### [Your goal]
Retype the following records exactly and exclude the pictures.

### [Entries taken from a collection]
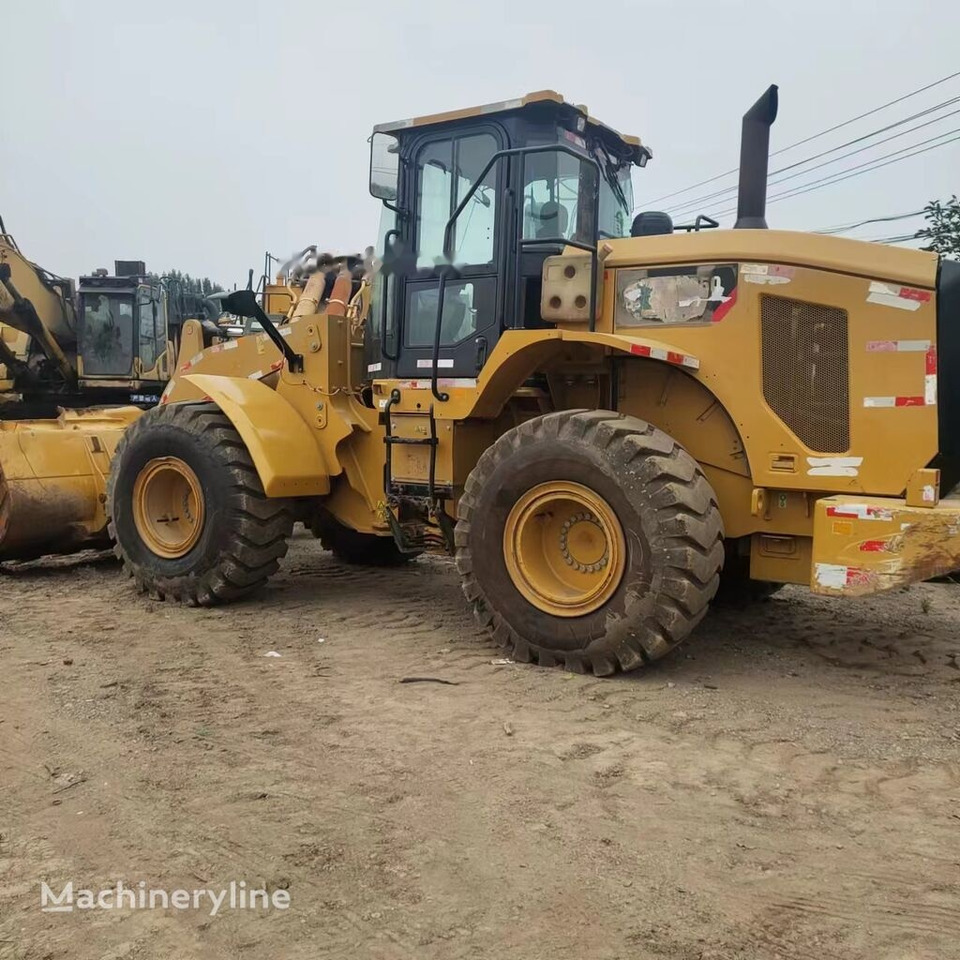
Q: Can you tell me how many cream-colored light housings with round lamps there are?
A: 1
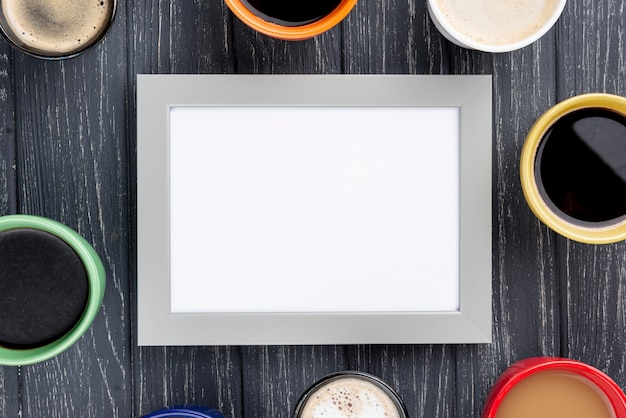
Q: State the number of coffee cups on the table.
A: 8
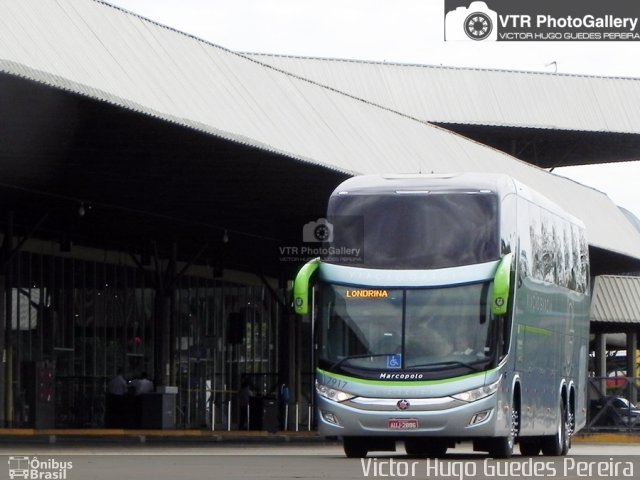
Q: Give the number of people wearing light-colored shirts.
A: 2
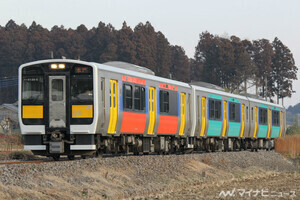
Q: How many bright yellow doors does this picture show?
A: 9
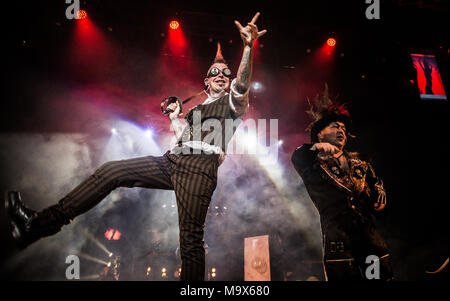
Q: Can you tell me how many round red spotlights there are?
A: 3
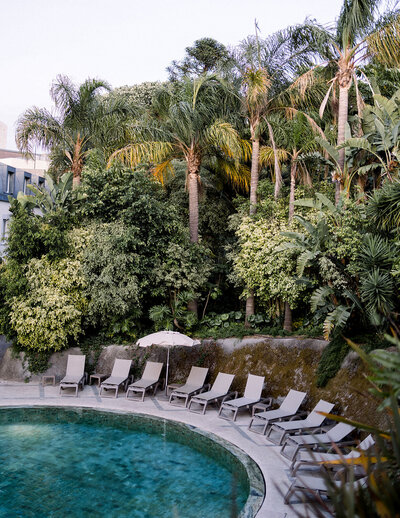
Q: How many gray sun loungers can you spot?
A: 11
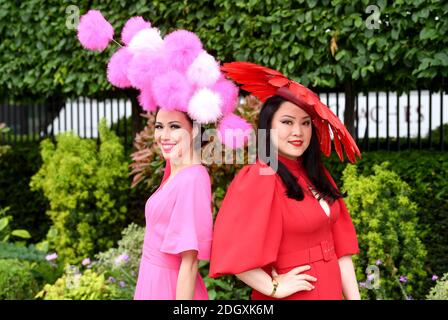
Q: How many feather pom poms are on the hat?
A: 12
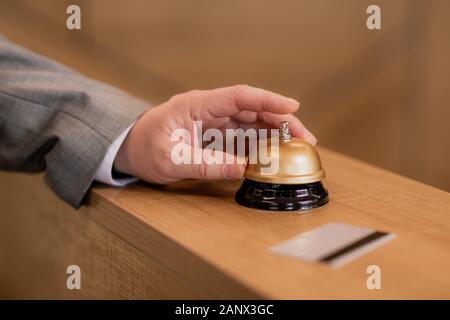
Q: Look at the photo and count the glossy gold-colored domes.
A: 1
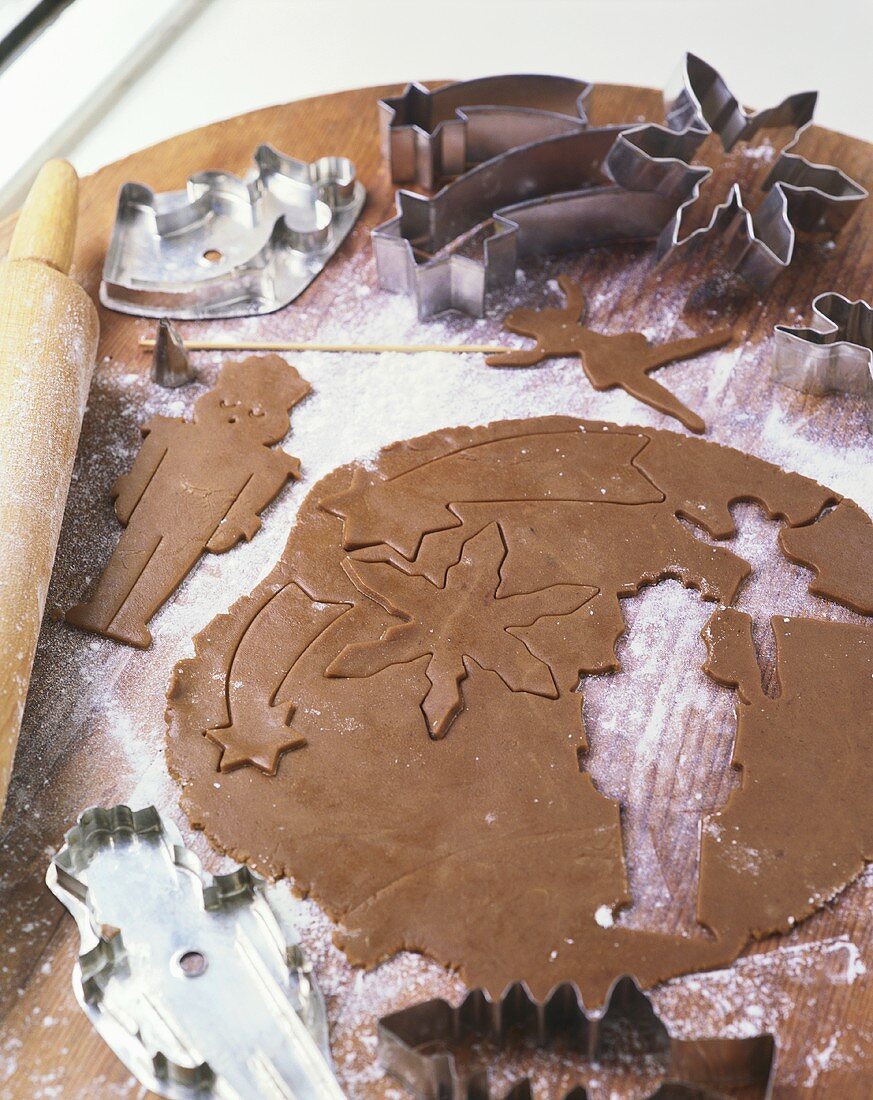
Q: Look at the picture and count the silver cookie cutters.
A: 7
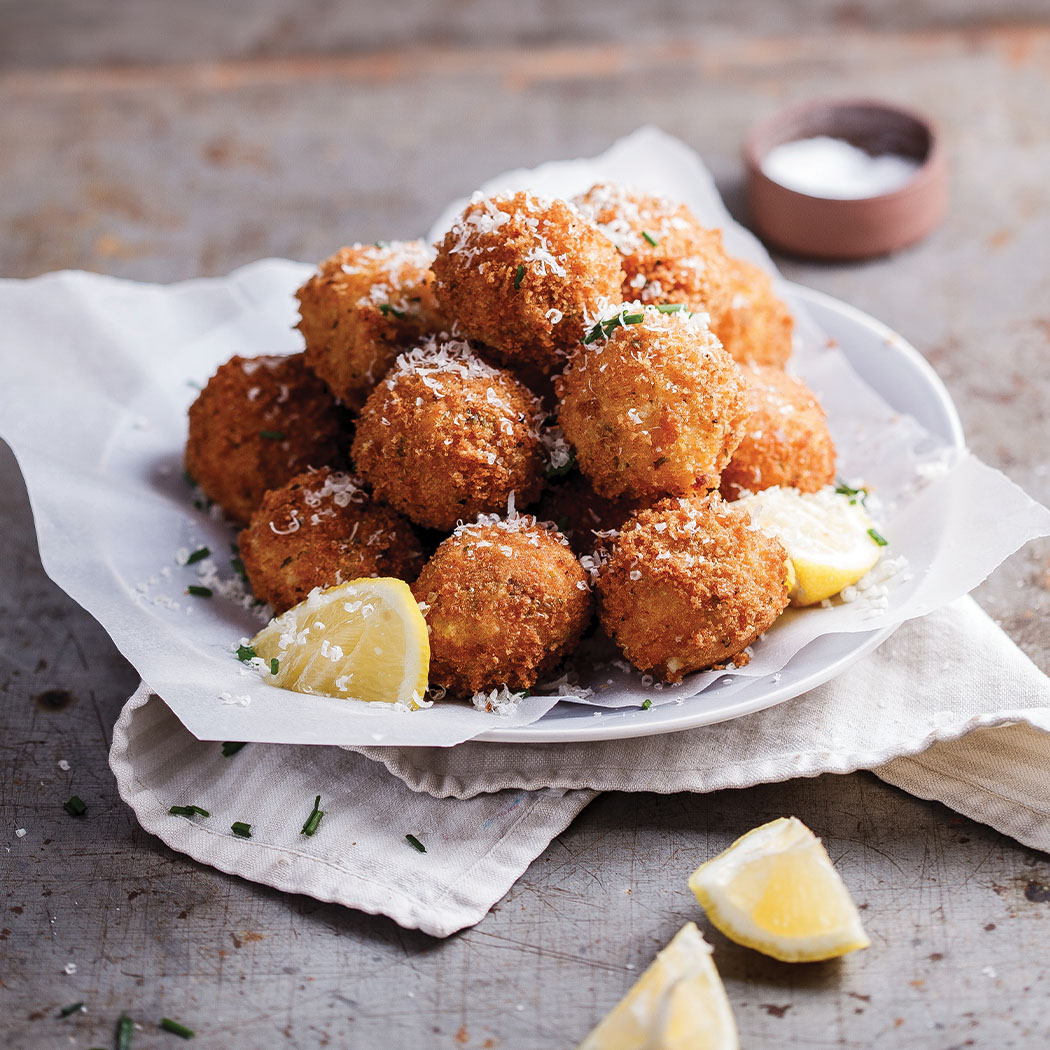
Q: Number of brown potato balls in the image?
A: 12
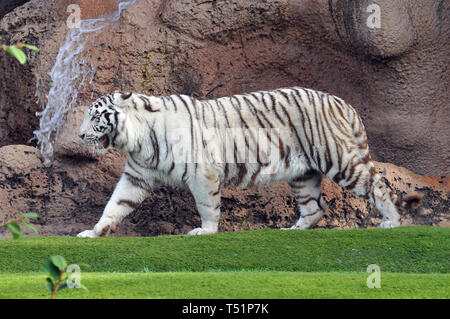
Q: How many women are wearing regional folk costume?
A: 0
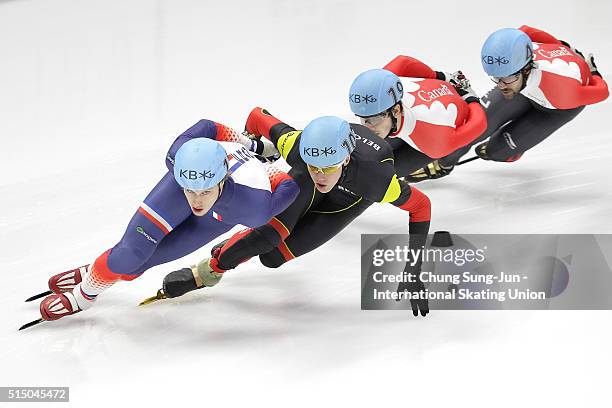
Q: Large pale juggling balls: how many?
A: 0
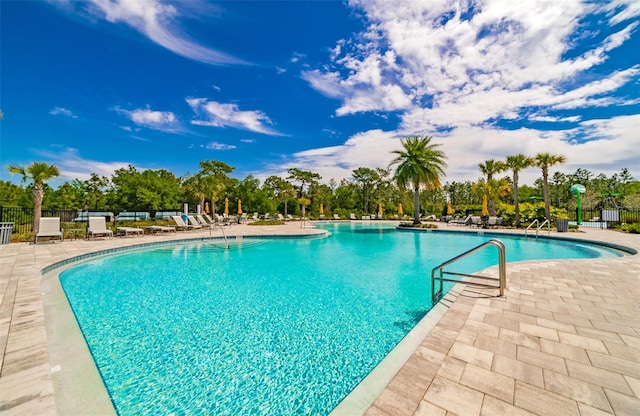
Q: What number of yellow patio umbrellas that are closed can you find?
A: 8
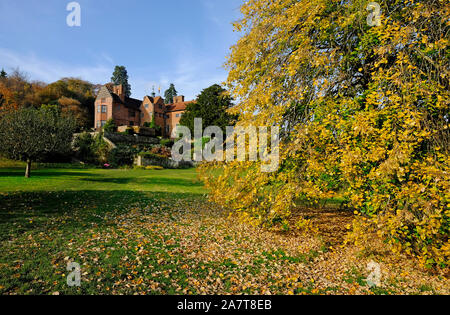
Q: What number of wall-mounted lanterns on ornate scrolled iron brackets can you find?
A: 0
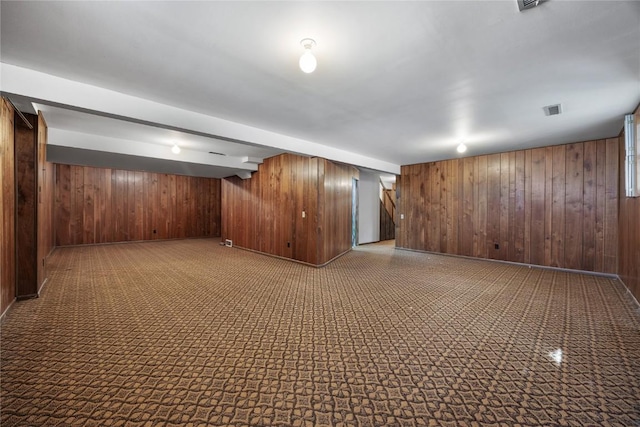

### [Task answer]
Q: Can you tell me how many cream-colored light housings with round lamps there are?
A: 1
Q: State the number of coffee cups on the table.
A: 8
Q: Give the number of people wearing light-colored shirts.
A: 2
Q: How many bright yellow doors does this picture show?
A: 9
Q: Can you tell me how many round red spotlights there are?
A: 3
Q: How many gray sun loungers can you spot?
A: 11
Q: How many feather pom poms are on the hat?
A: 12
Q: Look at the photo and count the glossy gold-colored domes.
A: 1
Q: Look at the picture and count the silver cookie cutters.
A: 7
Q: Number of brown potato balls in the image?
A: 12
Q: How many women are wearing regional folk costume?
A: 0
Q: Large pale juggling balls: how many?
A: 0
Q: What number of yellow patio umbrellas that are closed can you find?
A: 8
Q: What number of wall-mounted lanterns on ornate scrolled iron brackets can you find?
A: 0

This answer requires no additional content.